WHAT IS BEING ASKED: Could you set down only the lines from the one including "Q: Work out" to the end of the records below, inclusive and exact, leaving pictures out?

DATA FOR PROCESSING:
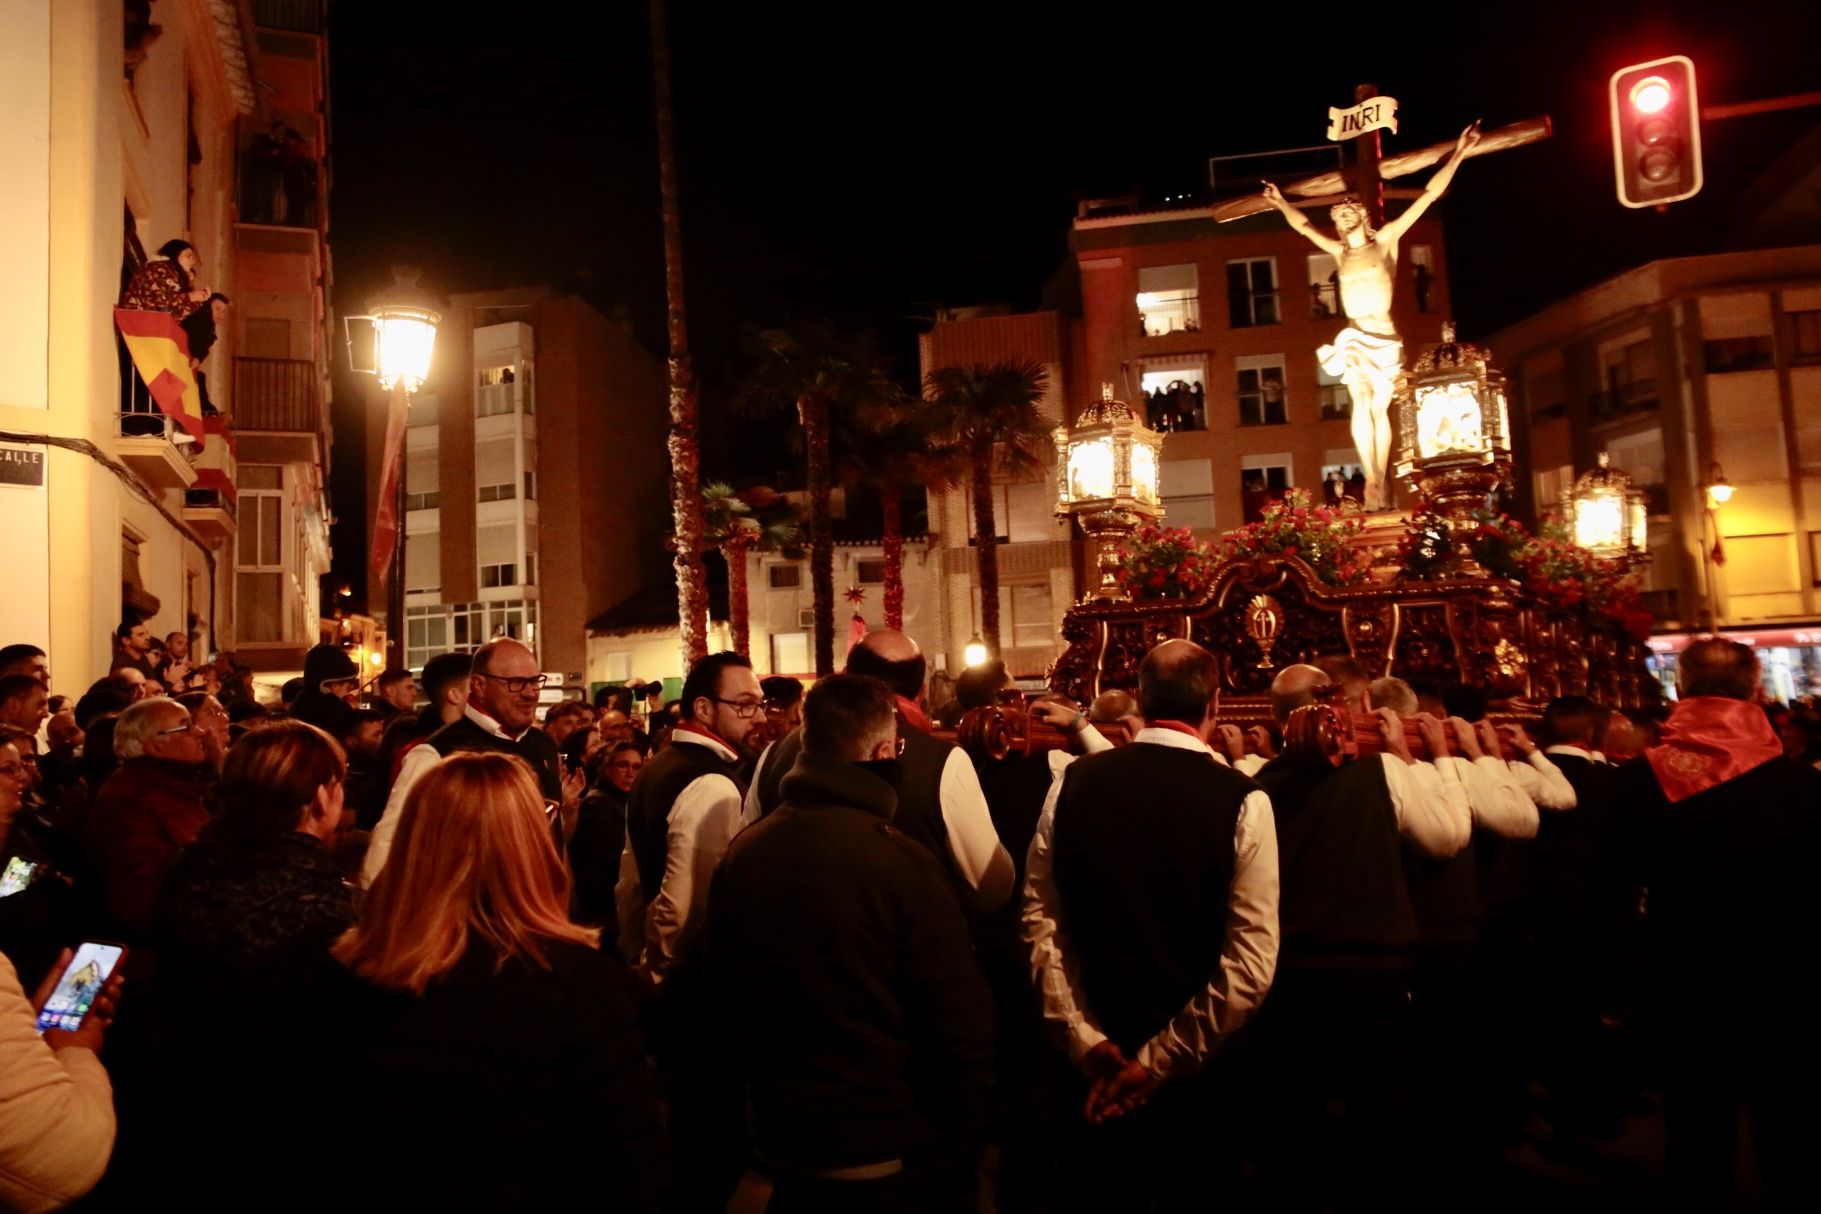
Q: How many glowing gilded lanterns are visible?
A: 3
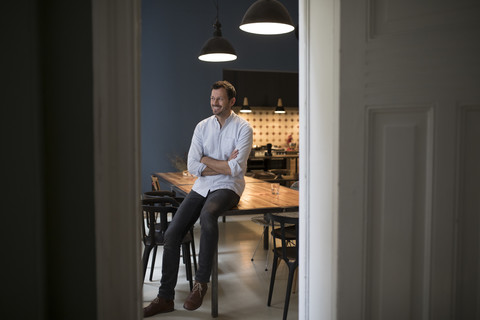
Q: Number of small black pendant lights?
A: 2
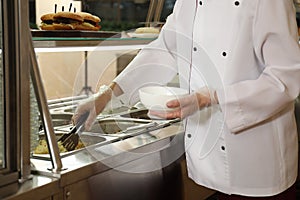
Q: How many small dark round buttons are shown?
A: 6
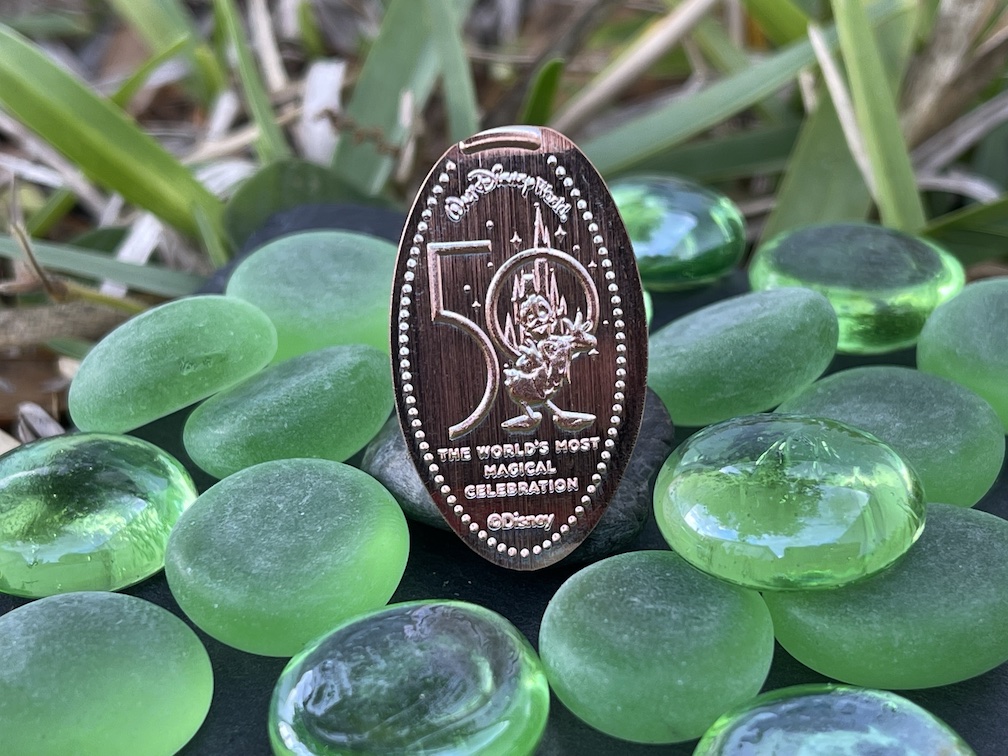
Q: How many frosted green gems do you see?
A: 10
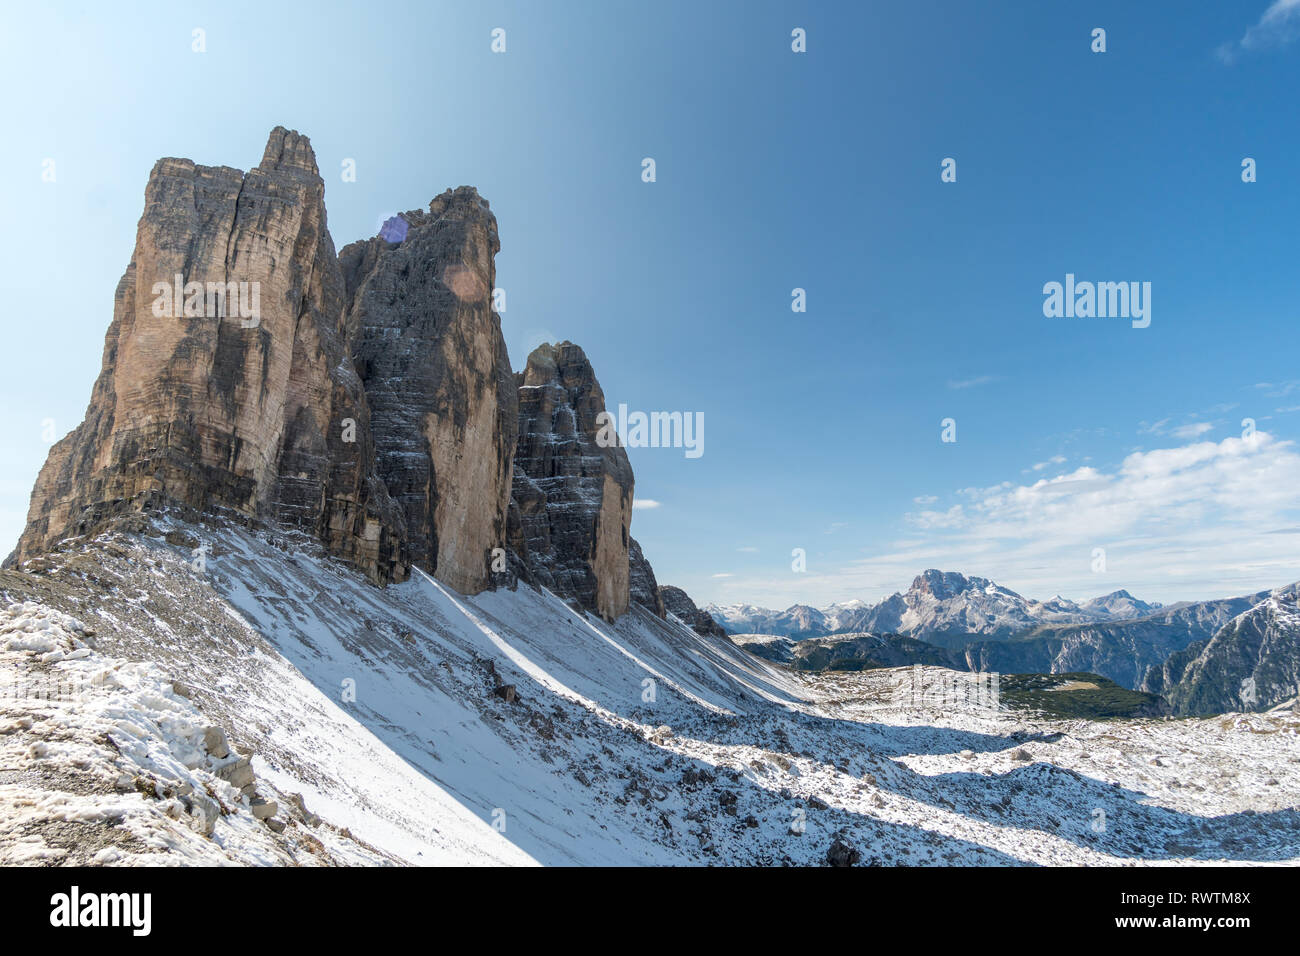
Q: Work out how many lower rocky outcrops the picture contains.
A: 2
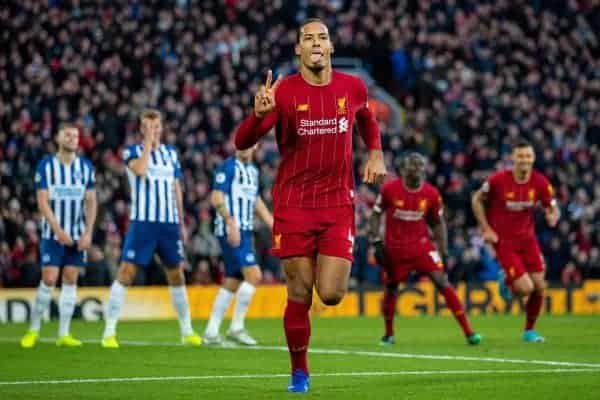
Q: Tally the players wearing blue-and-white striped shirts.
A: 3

WRITTEN SOLUTION:
Q: Work out how many lower rocky outcrops the picture contains.
A: 2
Q: Tally the players wearing blue-and-white striped shirts.
A: 3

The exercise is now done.